Tell how many lines of the data below have the string "number" in them. Say nothing more.
[Data under study Boundary: Start]
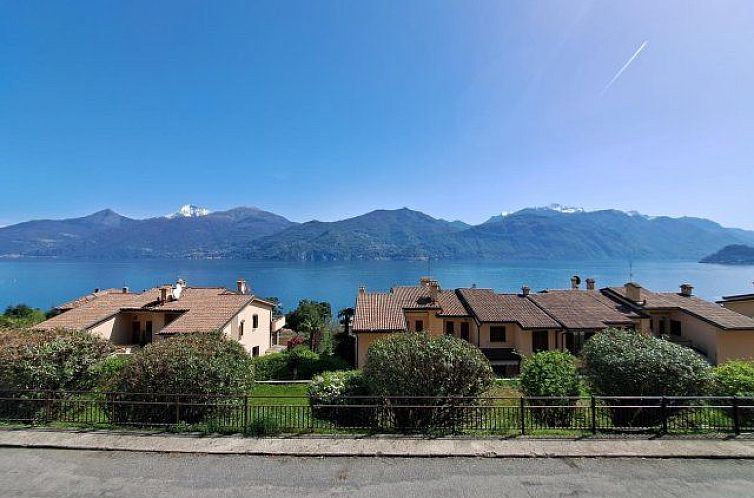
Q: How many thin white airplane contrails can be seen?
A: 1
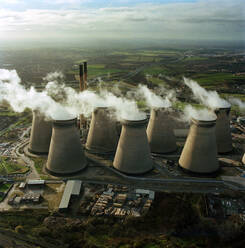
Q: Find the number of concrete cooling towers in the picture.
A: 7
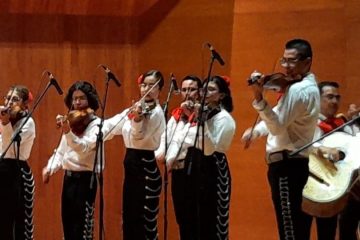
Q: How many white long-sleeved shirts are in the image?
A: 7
[Data under study Boundary: End]
[Data under study Boundary: Start]
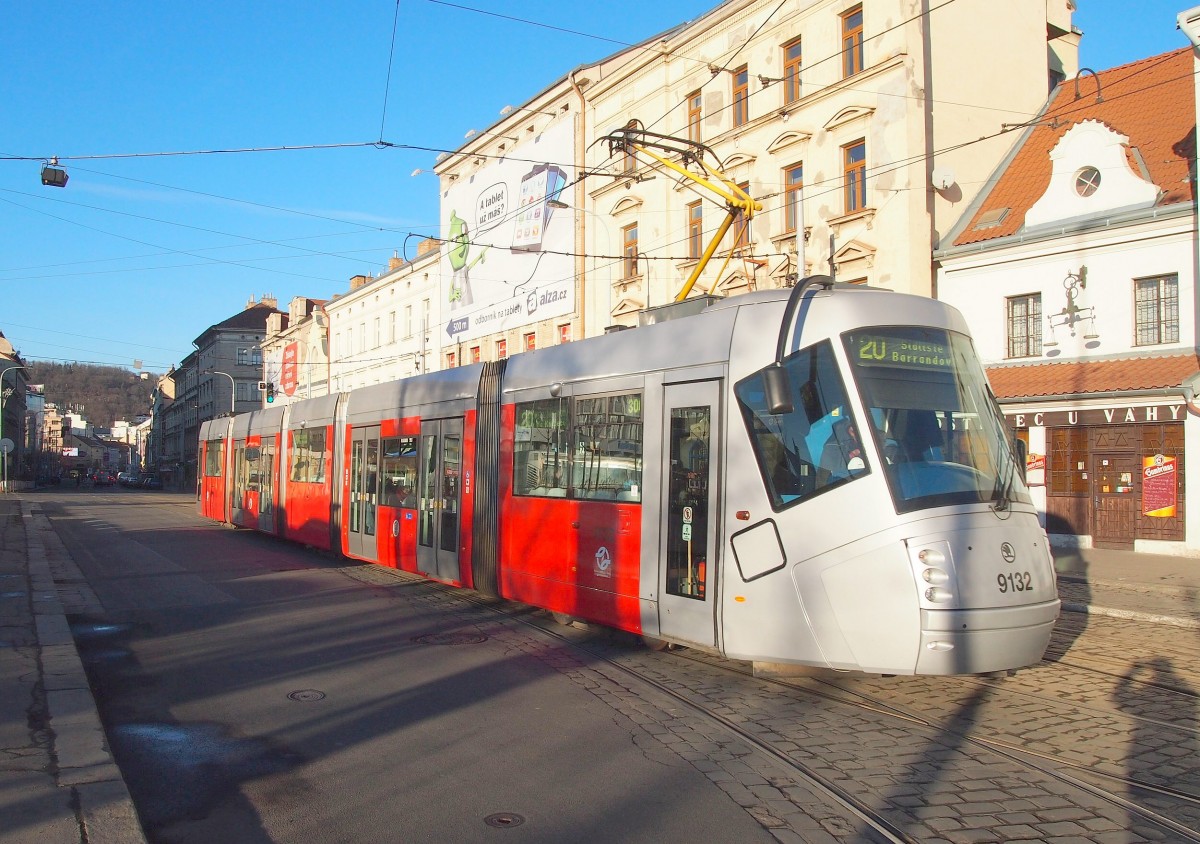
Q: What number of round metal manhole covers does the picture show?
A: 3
[Data under study Boundary: End]
[Data under study Boundary: Start]
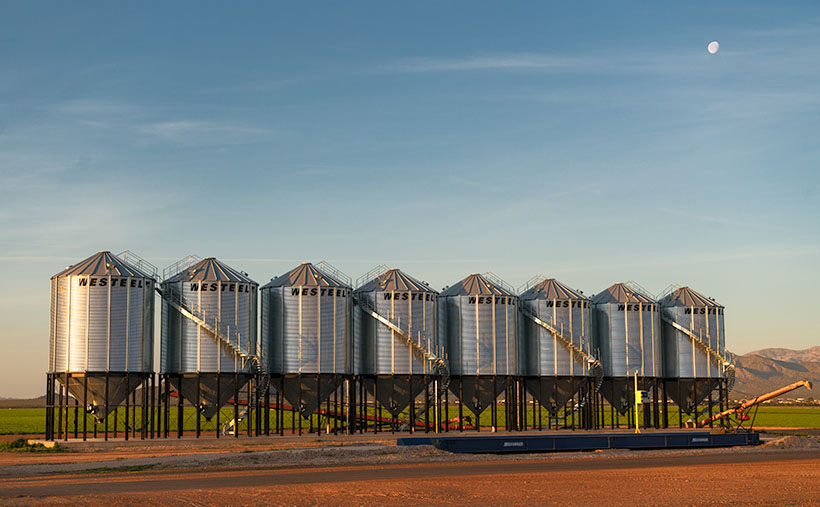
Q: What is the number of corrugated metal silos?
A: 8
[Data under study Boundary: End]
• _Problem solution_
3